Добавить в цитаты Настройки чтения

Страница 21 из 31

– Наш дознаватель! – с гордостью сказал тот. – Бывший чекист–нелегал, подполковник в отставке… В две тысячи пятом, в Ираке джихадистов пытал… В десятом, в Кении – пиратов, на военно–морской базе ВМС в Момбасе…

– Кого ты слушаешь?! – вмешался Голиаф, услышав рассказ морпеха, выходя из соседней комнаты с куском колбасы и хлеба. – Прапор он, в донецком управлении сидел в дежурке, шлагбаум поднимал! Должны были уволить за пьянство – уже документы ждал, но Майдан начался, а документы по пути потеряли… – Голиаф играючи не всерьёз замахнулся своей огромной рукой на морпеха, как если бы хотел отвесить ему несомненно летального щелбана. – Контрразведчик, блядь, нелегал!.. Ладно этот алкаш болтает, ты чего повторяешь? – морпех виновато смутился, почесав за ухом. – Поэтому он здесь, на складе, вместе с тобой, а не в медведевской роте. Медведчук не знает за его службу в Ираке – язык давно бы болтуну подрезал!

– А для кого здесь так много минералки? – спросил Бис.

– Для «воте–р–бординга», – роняя изо рта жёванное, произнёс Голиаф, – …пытка такая – водой. Через нос вливают… «Альфа» в Ираке подсмотрели!

В ходе осмотра подвала стало ясно, что пленниками Бормана были ещё трое мужчин. Все они казались гражданскими и никак не походили на вражеских диверсантов, – кем их представил морпех, – что позже было опровергнуто самим Тутыром.

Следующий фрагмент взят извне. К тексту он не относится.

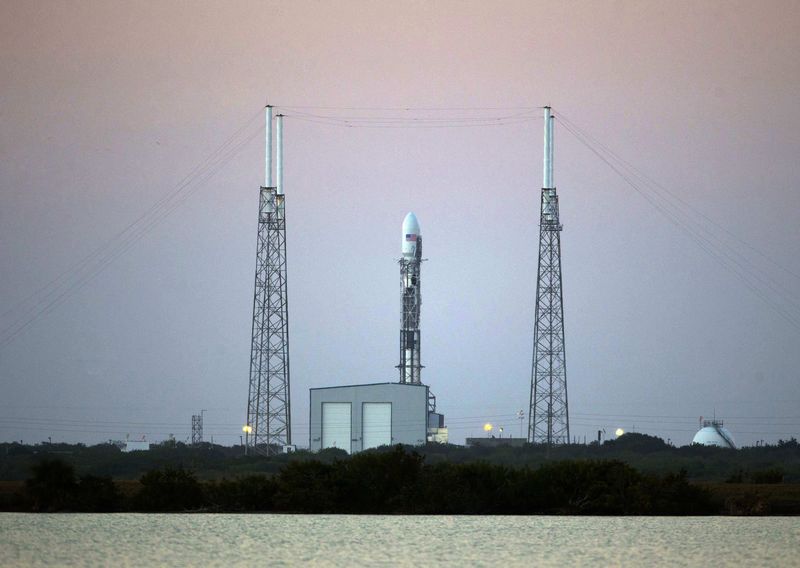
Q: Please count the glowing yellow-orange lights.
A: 3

– Этот воровал из фонда «Спасение» уважаемого предпринимателя Василия Мамчика, – вёл экскурсию Тутыр в свете ручного фонаря. – А этот, директор–передовик шахты «Воля». Завтра передадим тебя на «подвал МГБ», – сказал Тутыр, обращаясь к директору шахты, – где тебе предъявят обвинение в незаконном хранении оружия и подделке документов.

– Это ошибка, – обессилено выдавил из себя шахтер, словно истратив все человеческие силы это доказывая. – У меня никогда не было оружия.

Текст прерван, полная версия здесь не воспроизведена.